*** Records provided
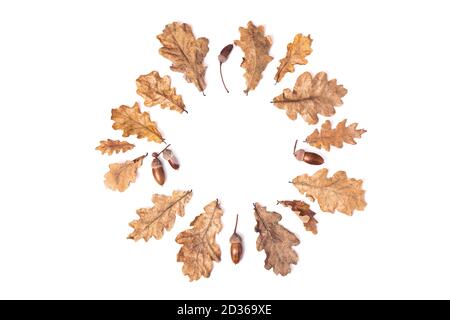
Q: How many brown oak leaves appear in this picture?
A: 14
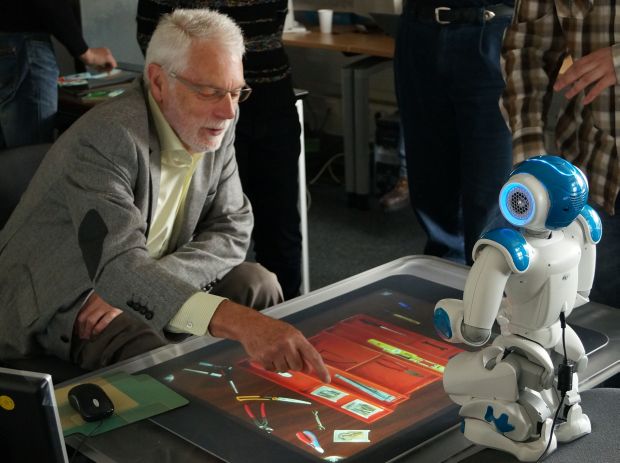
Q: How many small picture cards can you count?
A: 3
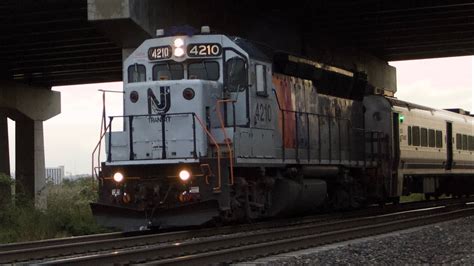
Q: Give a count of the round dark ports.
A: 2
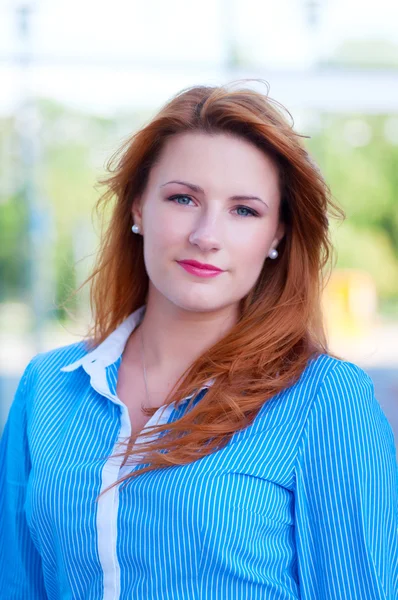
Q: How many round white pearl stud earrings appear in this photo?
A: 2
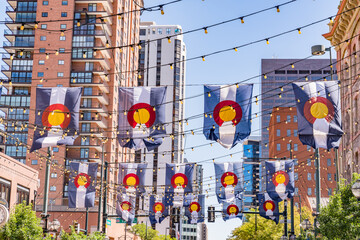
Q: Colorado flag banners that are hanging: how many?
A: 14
******
*** Records provided
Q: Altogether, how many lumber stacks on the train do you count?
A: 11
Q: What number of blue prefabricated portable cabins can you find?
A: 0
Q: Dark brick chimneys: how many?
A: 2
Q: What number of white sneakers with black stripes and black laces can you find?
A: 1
******
*** Records provided
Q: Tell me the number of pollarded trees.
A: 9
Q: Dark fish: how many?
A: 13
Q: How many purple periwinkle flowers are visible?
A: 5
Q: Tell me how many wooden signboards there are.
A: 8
******
Report each line of the data in which "white" occurs.

*Result of this task*:
Q: How many round white pearl stud earrings appear in this photo?
Q: What number of white sneakers with black stripes and black laces can you find?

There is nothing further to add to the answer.